4. Do not settle for a one-size-fits-all investment management approach. Investment management decisions should always result from the outcome of your plan and complement your balance sheet, personal goals, liquidity needs and tax scenario.

5. Understand the role of fixed income and why it fits in your portfolio. Owning the right mix of bonds accomplishes important goals: liquidity, income production, liability matching and diversification. Incorporating bonds is crucial to many investors, especially those needing income from their portfolio soon.

6. Eliminate uncompensated risk from your portfolio. Diversifying a portfolio across uncorrelated asset classes reduces volatility. Professional portfolio construction decreases unnecessary risk without sacrificing return by limiting exposure to catastrophic, single-company or sector-specific failures.

During accumulation years

7. Evaluate investments and job opportunities wisely. Maximize your lifetime enterprise value when making employment and capital decisions. Look to a professional for help understanding the differences between a W2 position versus an independent contractor, benefits, and the time value of money understanding.
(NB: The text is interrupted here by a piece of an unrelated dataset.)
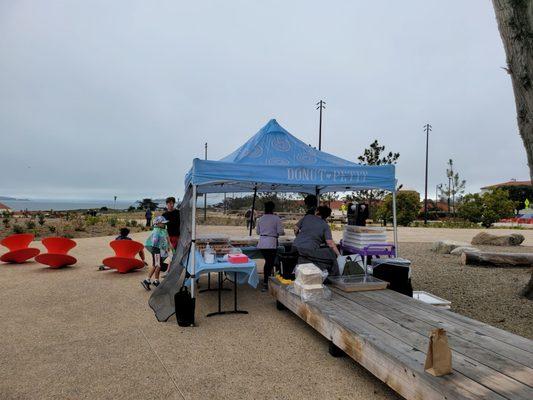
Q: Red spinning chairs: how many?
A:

8th. Utilize debt correctly — not all debt is created the same. We do not favor debt on depreciating assets that facilitate overspending. However, business, real estate and education debts can expand wealth when structured properly and with the payoff in mind.

9. Organize household finances to benefit from variable income. Using behavioral finance principles to design an automated cash flow process creates discipline for saving while empowering spending. Steady processes can be established to smooth the variability surrounding expenditures, savings and tax withholdings.

10 Accumulate investments in multiple tax categories, not just pre-tax. Many investors save predominantly in pre-tax retirement accounts. Not considering Roth tax treatment is short sighted and may increase the tax paid over your lifetime, limit flexibility and increase the risk of reduced purchasing power imposed by tax increases.

Bonus! Plan your legacy. Substantial benefits can be created by planning for a beneficiary’s tax scenario and properly structuring the account types both during the original owner’s and the beneficiary’s lifetime.

Ballast Inc. is a registered investment adviser with the SEC. Registration with the SEC does not indicate that the adviser has achieved a particular level of skill or ability, nor is it an endorsement by the SEC. All investment strategies have the potential for profit and loss. Ballast Inc. is not engaged in the practice of law or accounting. Always consult an attorney or tax professional regarding your specific legal or tax situation. For more information, visit ballastplan.com.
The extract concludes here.